Port du casque : le défi

Le débat sur le port du casque refait surface au Burkina Faso, pays où les engins à deux roues pullulent comme des mouches. A la faveur de la 6e Semaine de la sécurité routière, tenue du 9 au 13 août 2022, le gouvernement a réaffirmé sa volonté d’imposer le port du casque à tous les utilisateurs de véhicules motorisés à deux roues, conformément à la règlementation en vigueur. Si les autorités de la Transition reviennent à la charge, c’est que l’heure est grave sur nos routes. Chaque année, de nombreux blessés y sont enregistrés, des morts aussi. Les dernières données statistiques indiquent que 85,43% des patients victimes des accidents de la circulation routière admis dans les centres hospitaliers souffrent de traumatismes crâniens.

Aussi 80% des accidentés sont-ils des utilisateurs d’engins à deux roues, non équipés de casques dans la plupart des cas. A la vue de ces chiffres, l’exécutif a tout intérêt à se mettre en branle, mais encore faut-il faire preuve de tact et de détermination pour faire appliquer la règlementation sur le port obligatoire du casque, présente dans notre arsenal juridique depuis plus de 40 ans. Elle avait été instituée par le décret no78-107/PRES/TPTU du 30 novembre 1978, qui selon certaines sources, avait été appliqué, avec des amendes pour les contrevenants, avant de tomber dans les oubliettes. Le texte avait été relancé sous le régime de Blaise Compaoré en 2003, pour ensuite être modifié en 2005, avec l’obligation pour les vendeurs d’intégrer le casque dans les équipements de la moto lors de la vente, mais son application pose problème. Un rejet du casque et une certaine défiance de l’autorité sont perceptibles.

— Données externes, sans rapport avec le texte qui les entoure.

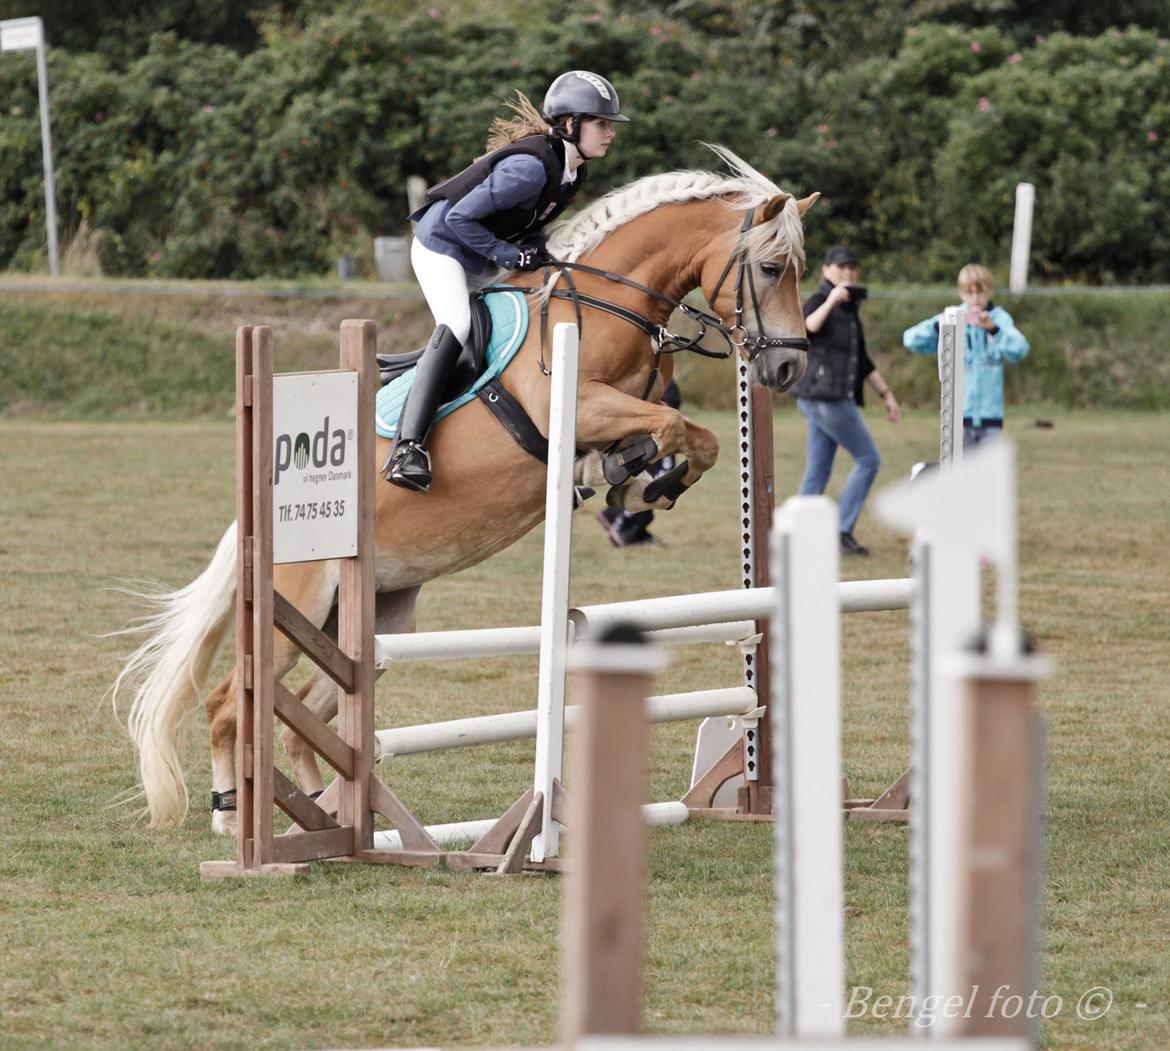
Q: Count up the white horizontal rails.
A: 4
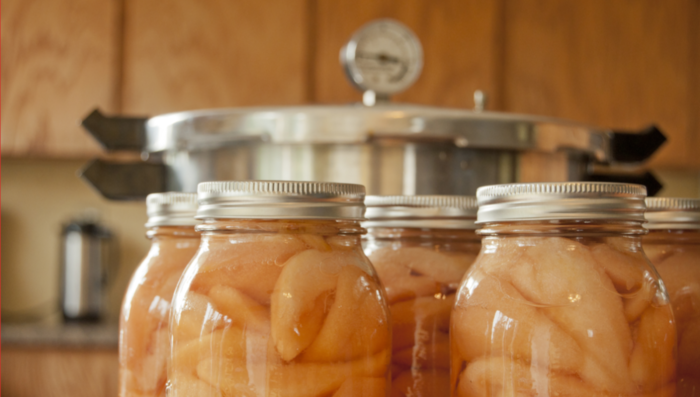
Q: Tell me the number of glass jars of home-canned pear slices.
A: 5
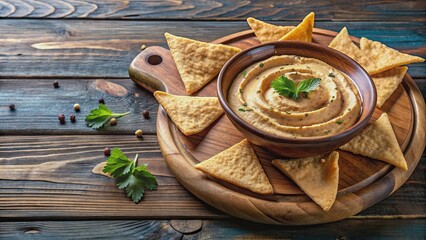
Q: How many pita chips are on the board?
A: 10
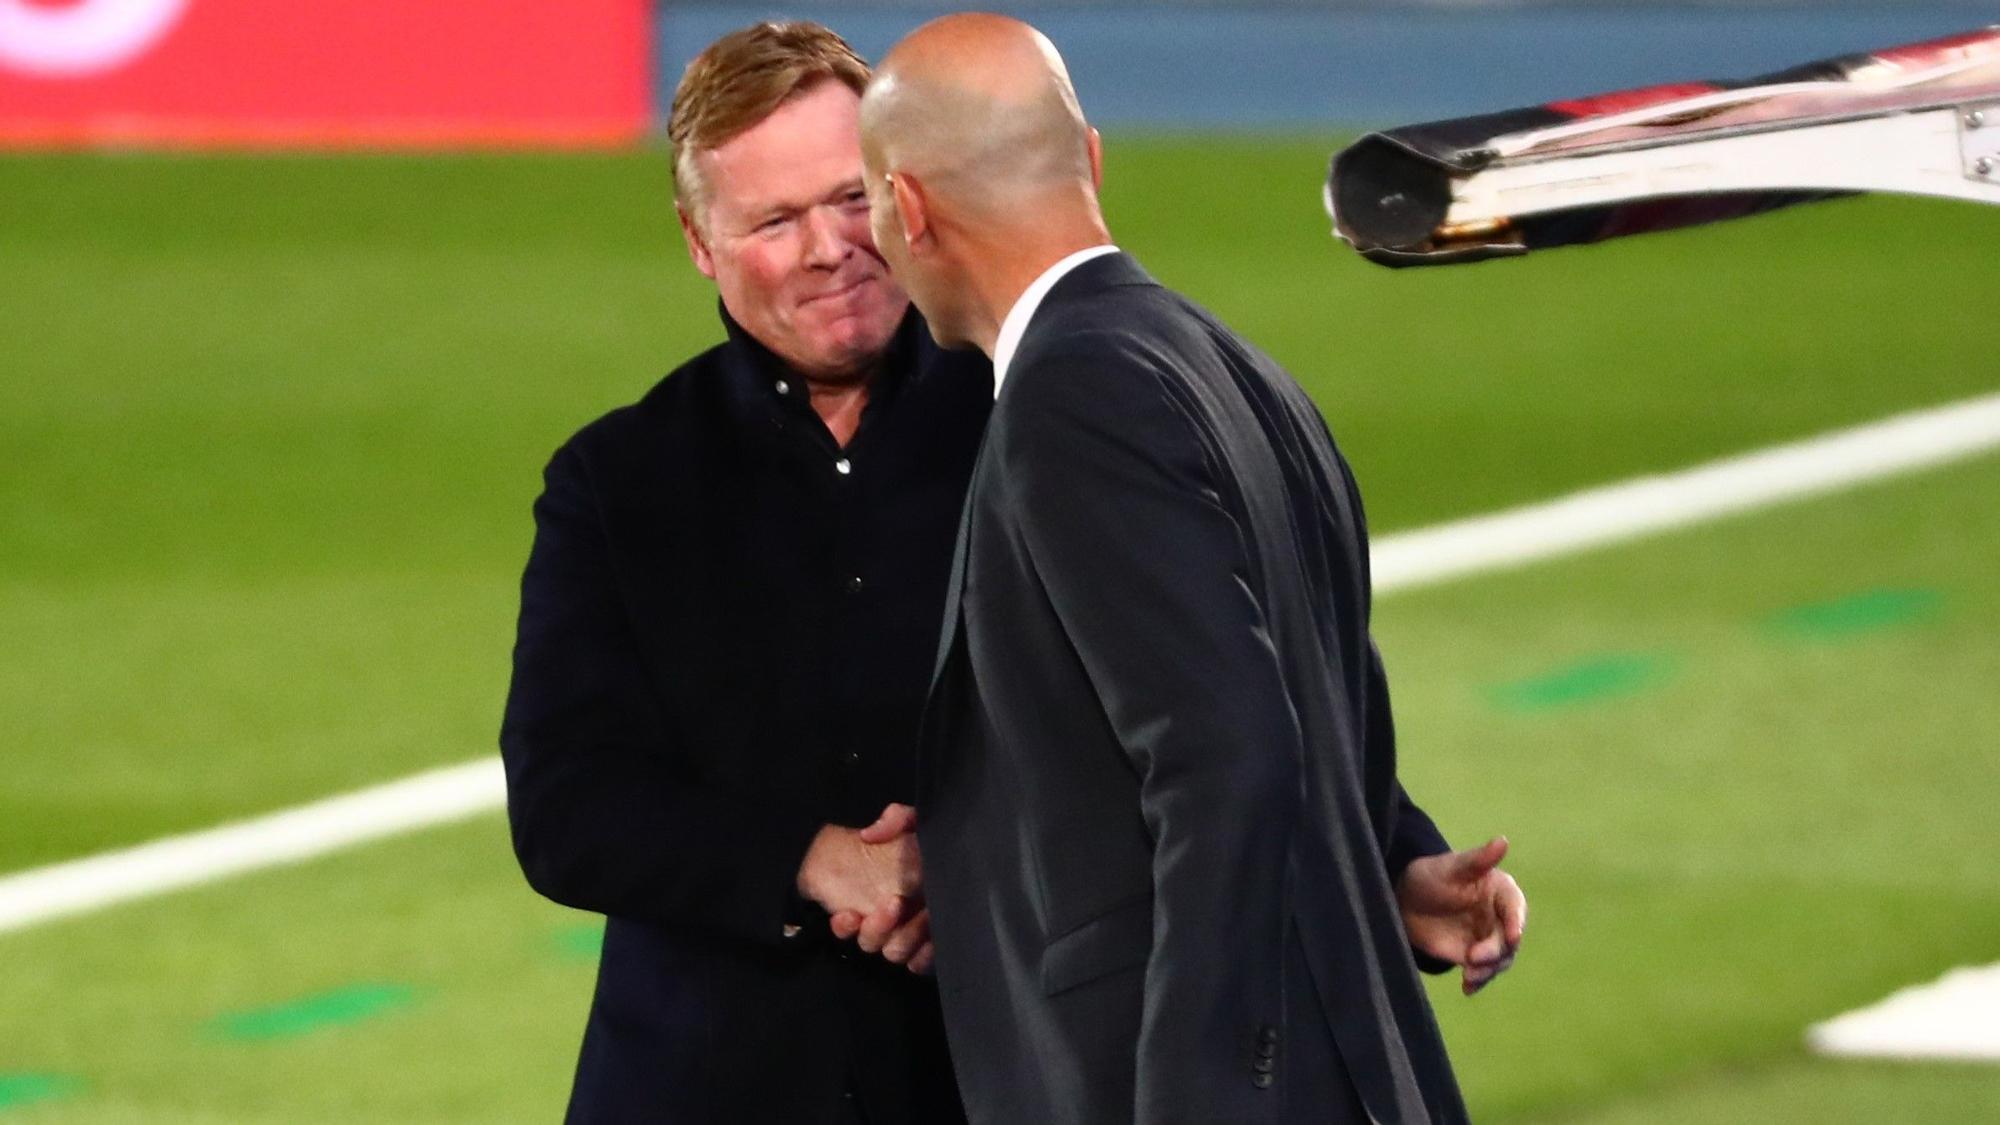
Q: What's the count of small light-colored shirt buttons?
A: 2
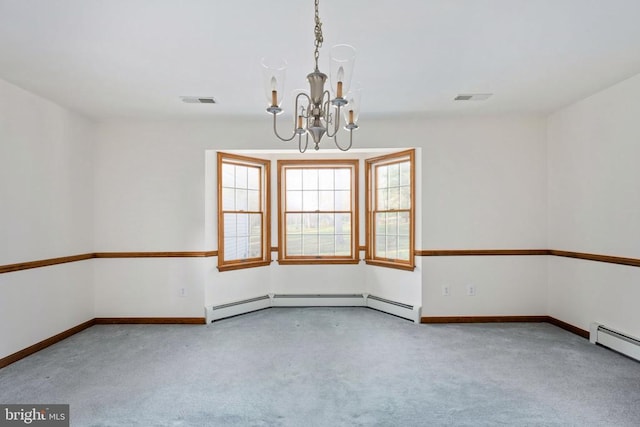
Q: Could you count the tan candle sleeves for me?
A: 4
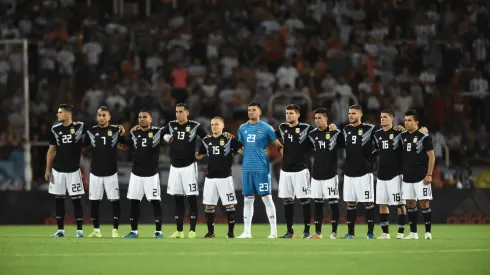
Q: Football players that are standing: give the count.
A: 11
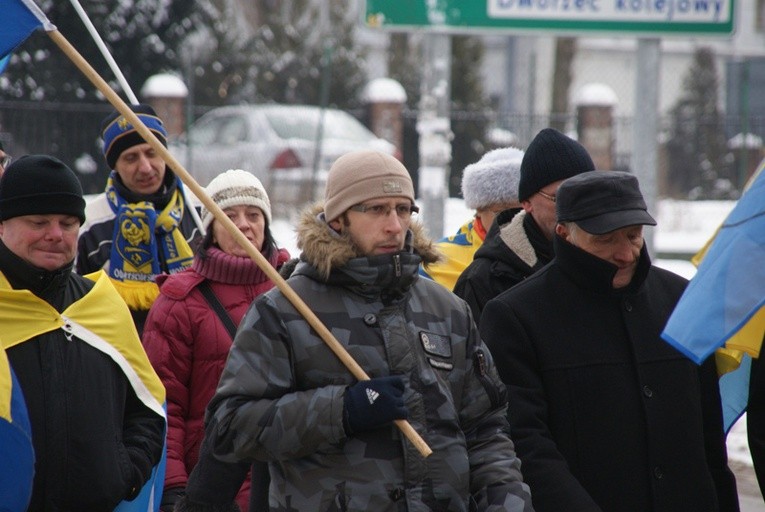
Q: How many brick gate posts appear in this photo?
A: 3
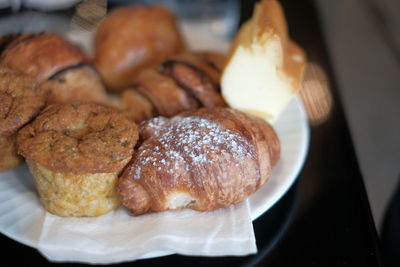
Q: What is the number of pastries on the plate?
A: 7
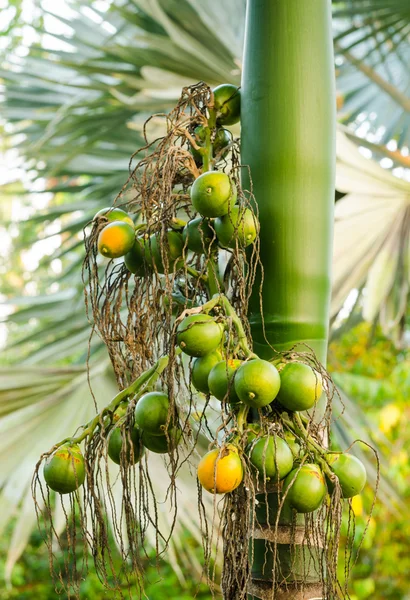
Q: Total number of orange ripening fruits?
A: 2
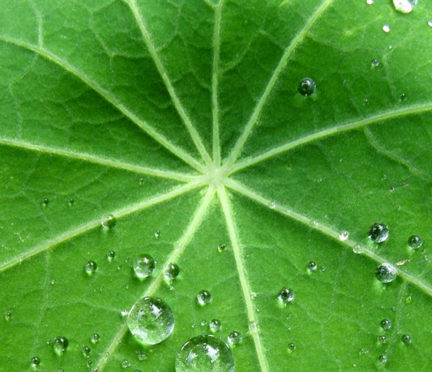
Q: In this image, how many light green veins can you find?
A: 10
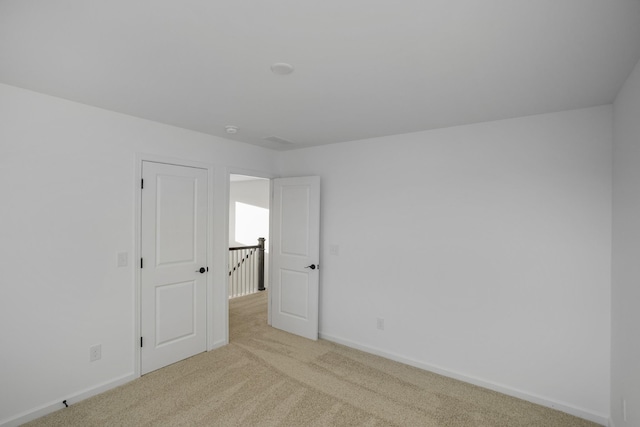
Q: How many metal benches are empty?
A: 0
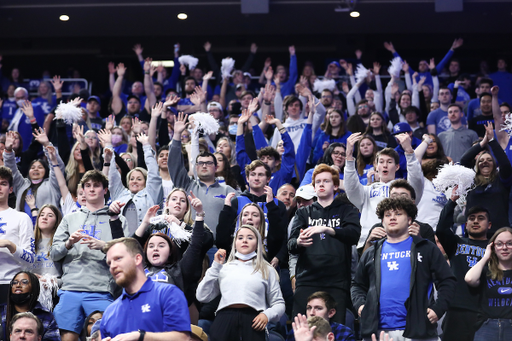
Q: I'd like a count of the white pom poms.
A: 11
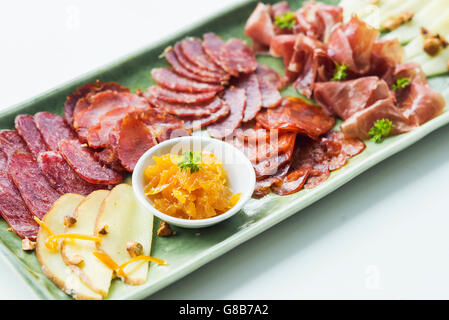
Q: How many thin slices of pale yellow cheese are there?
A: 3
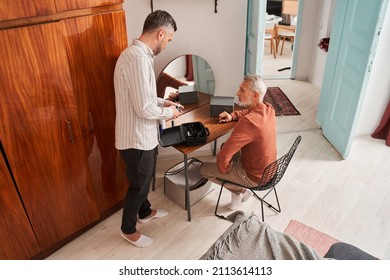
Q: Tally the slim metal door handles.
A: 2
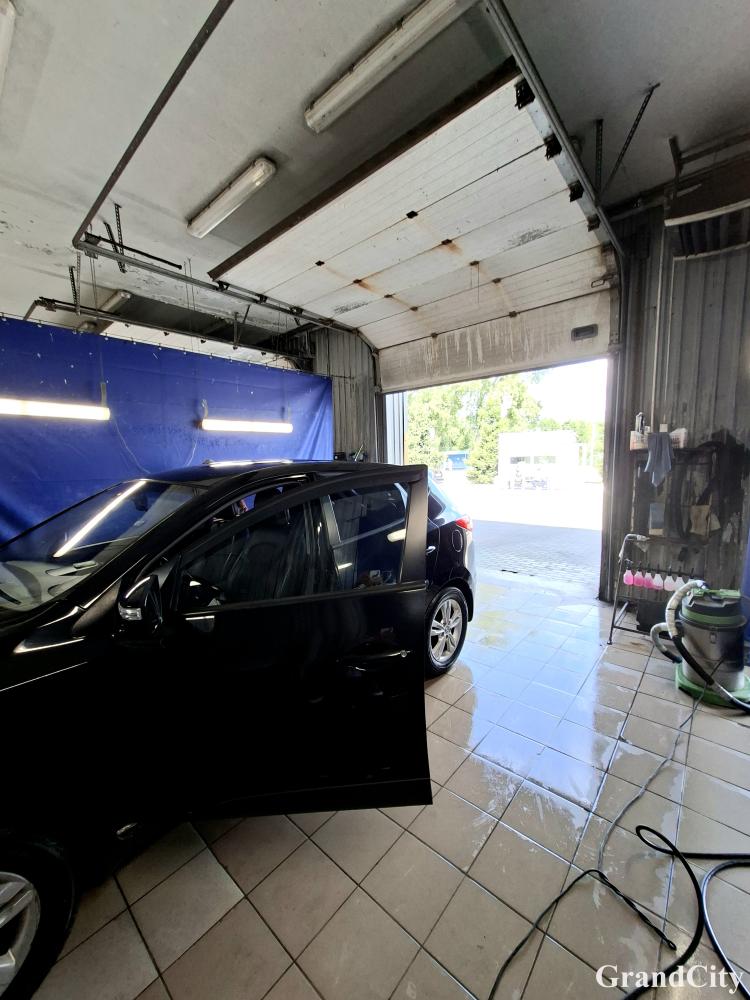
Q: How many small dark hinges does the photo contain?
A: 10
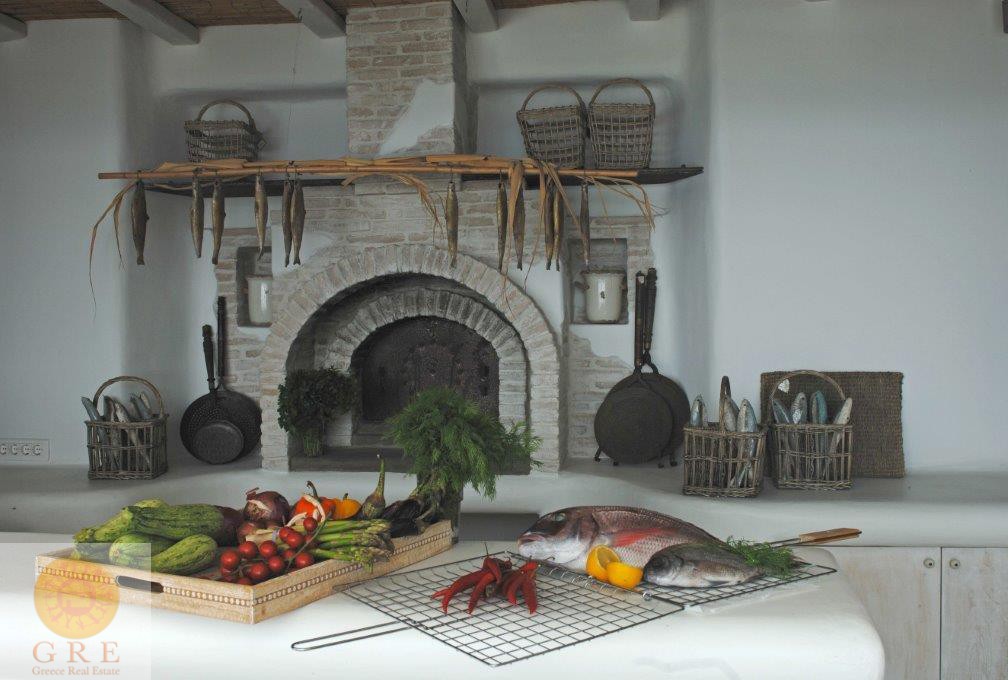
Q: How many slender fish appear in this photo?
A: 12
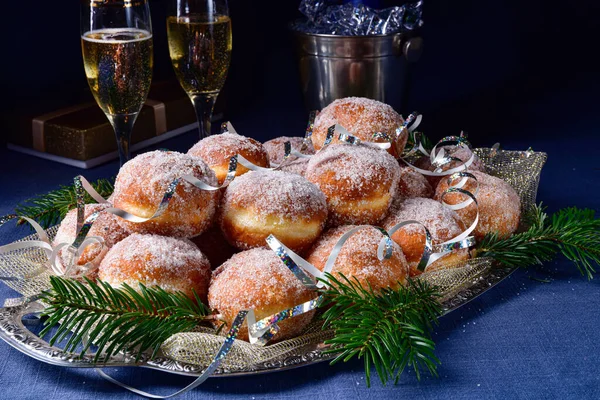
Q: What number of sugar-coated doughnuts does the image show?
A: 15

On se rappelle des violentes manifestations, qui avaient émaillé l’entrée en vigueur du décret sur le port obligatoire du casque le 1er septembre 2006, sous le ministre de la Sécurité d’alors, Djibrill Bassolé. Très engagé sur le sujet en son temps, celui-ci avait voulu manier la carotte et le bâton, en l’occurrence sensibilisation et répression, mais la forte opposition de la rue avait malheureusement plombé ses ambitions. Le gouvernement de transition est dans la même dynamique d’inscrire le port du casque dans les habitudes, avec une stratégie beaucoup plus fondée sur la pédagogie, qui pourrait susciter plus d’adhésion. Il entend sensibiliser la jeunesse, qui dénombre dans ses rangs de nombreux conducteurs d’engins à deux roues indélicats. Certains jeunes se fichent des règles de la circulation encore moins du port du casque, au point de stigmatiser ceux qui s’en servent. D’aucuns l’assimilent à un « machin », sous lequel, on donne l’impression d’étouffer. On peut comprendre la phobie du casque chez certaines personnes, qui éprouvent des difficultés respiratoires, mais cela ne saurait remettre en cause son utilité.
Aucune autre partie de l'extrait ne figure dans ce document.